- **About this exercise**
Set every entry below down once more, exactly as it stands, without images.

- **Data provided**

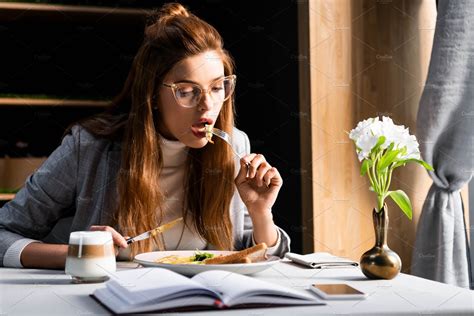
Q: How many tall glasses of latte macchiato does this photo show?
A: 1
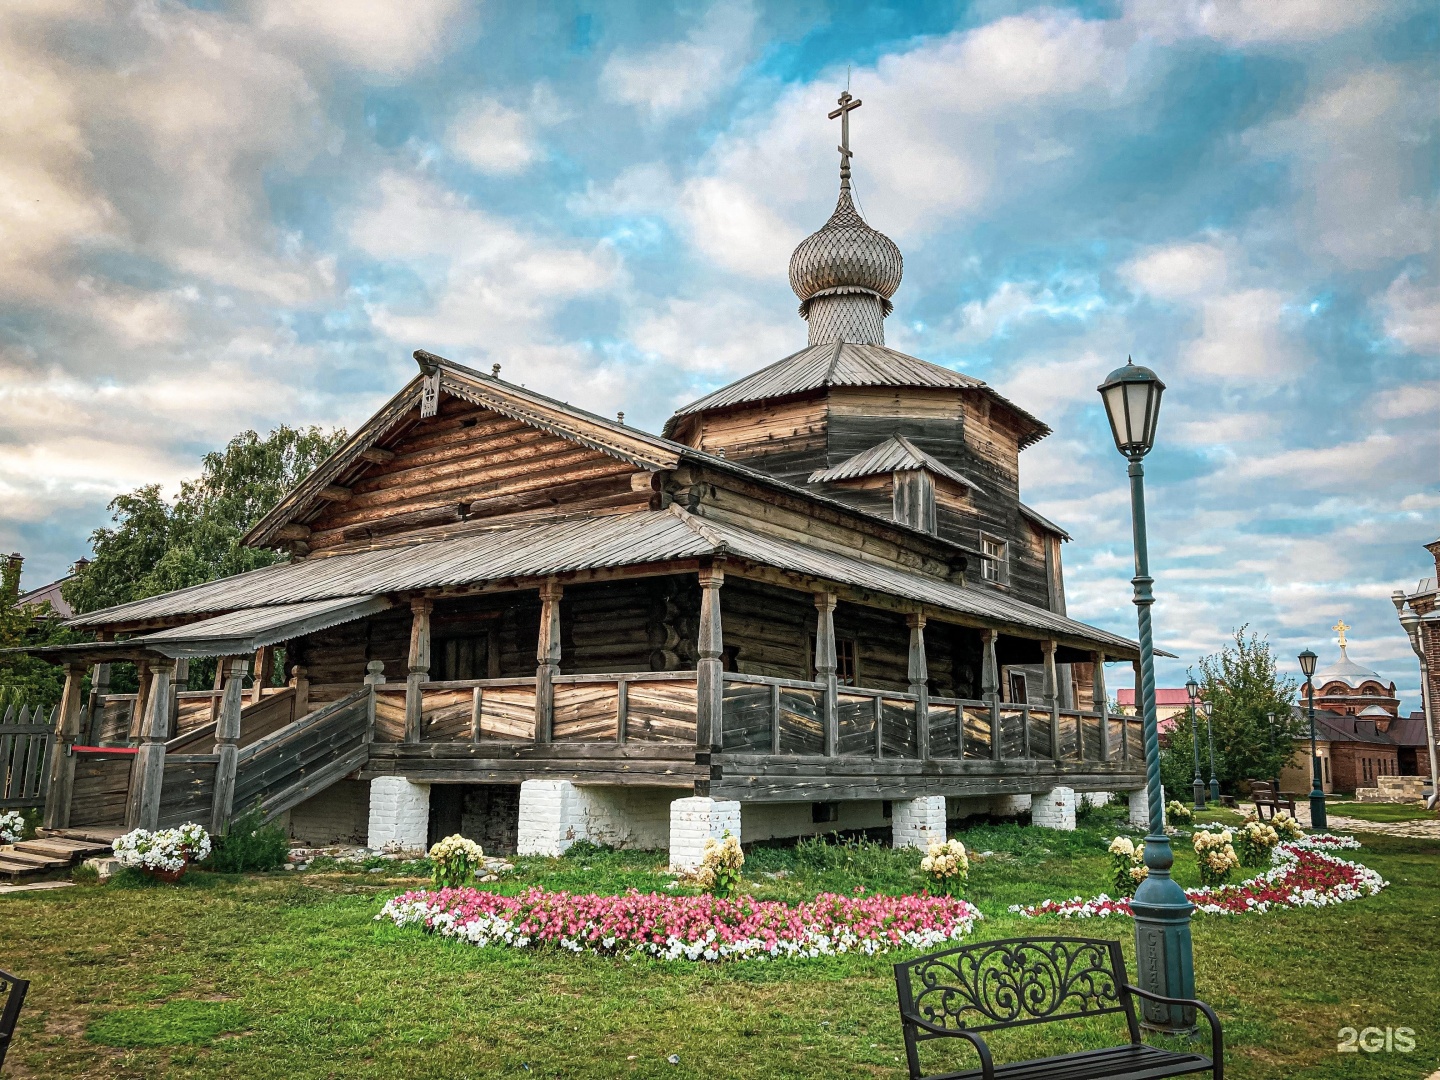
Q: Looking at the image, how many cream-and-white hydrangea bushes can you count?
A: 8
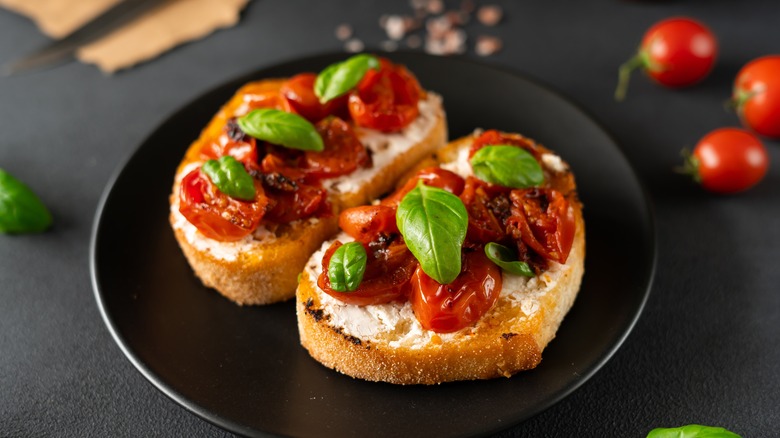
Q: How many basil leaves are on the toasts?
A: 7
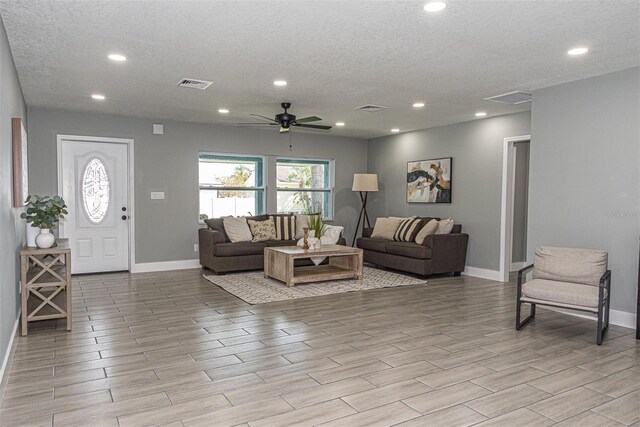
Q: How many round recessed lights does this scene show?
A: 10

- **Written solution**
Q: How many tall glasses of latte macchiato does this photo show?
A: 1
Q: Looking at the image, how many cream-and-white hydrangea bushes can you count?
A: 8
Q: How many basil leaves are on the toasts?
A: 7
Q: How many round recessed lights does this scene show?
A: 10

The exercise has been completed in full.